# I may be in posession of a museum piece.



## Sam Wamm (Nov 21, 2020)

I have an item that looks alot like this.






the item pictured is a museum piece from 4000 years ago.

link: Bactrian Ibex

it's been in my family's posession for longer than we know the history of our family, though what we can confirm stretches back to when my ancestors lived in Hungary in the 17h century.

we know that our family used to live in Syria before that from knowledge that's been passed down but we have no idea how long they lived in the area before then.

according to my family this object is a Ibex from around Syria and part of a set that has since been lost to time.

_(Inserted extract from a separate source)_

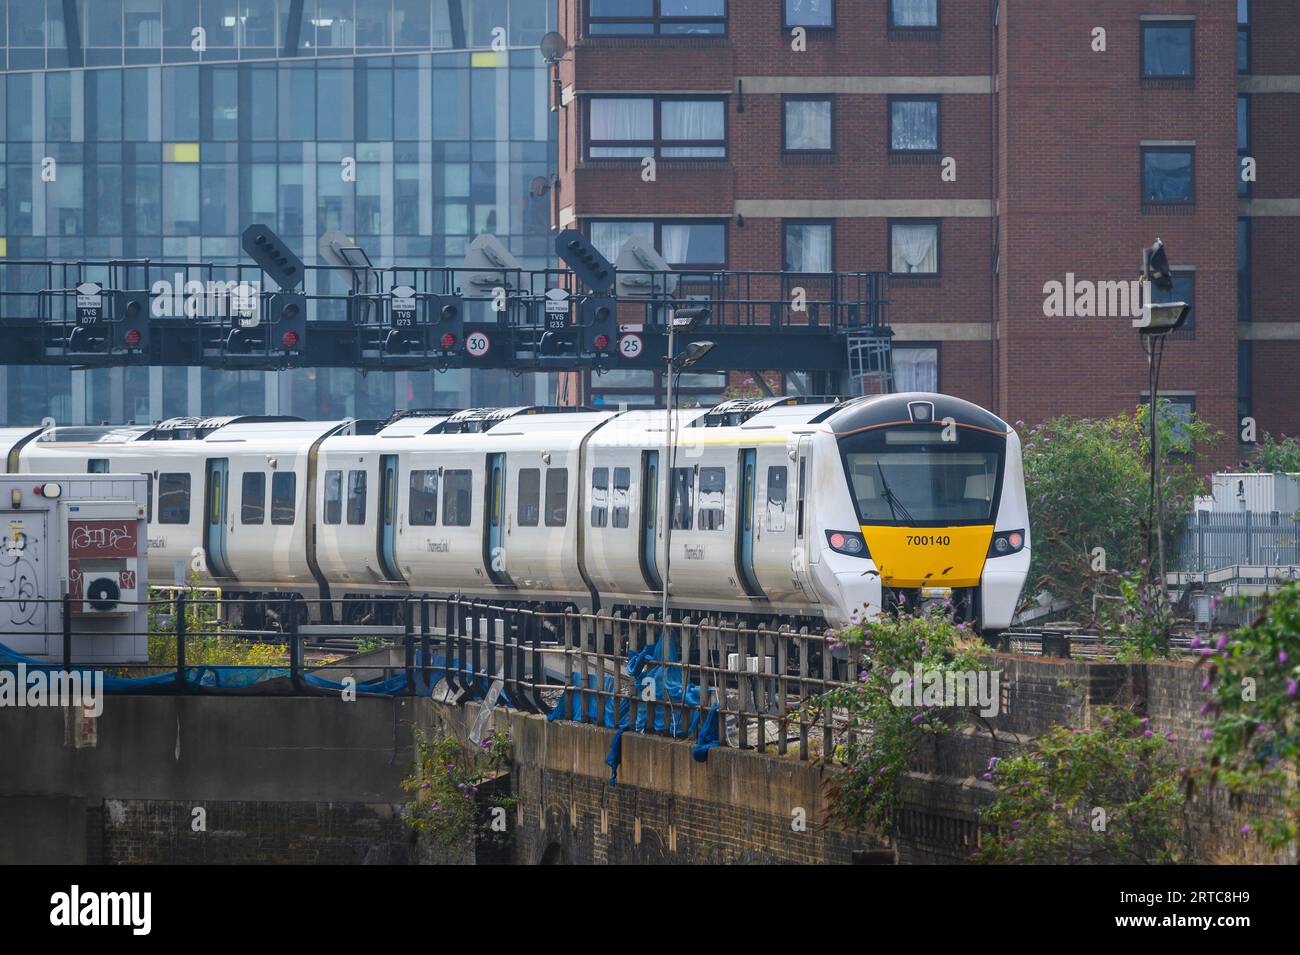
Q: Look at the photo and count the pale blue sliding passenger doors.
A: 6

my family had used it as a child's toy for some time probably unaware of the value but around the time we lived in Hungary the item was deemed to have too strong a sentimental value to risk being broken and was carefully preserved, especially as at that time we were shepherds and the item along with other farming related items we had taken on some family superstitions surrounding the items.

A relative named "Fox", a young man of the family, became involved in the political events at the time as did many young people at the time by following the hype train so to speak and foolishly lost many of the items our family held dear, however, this one remained in our family's posession.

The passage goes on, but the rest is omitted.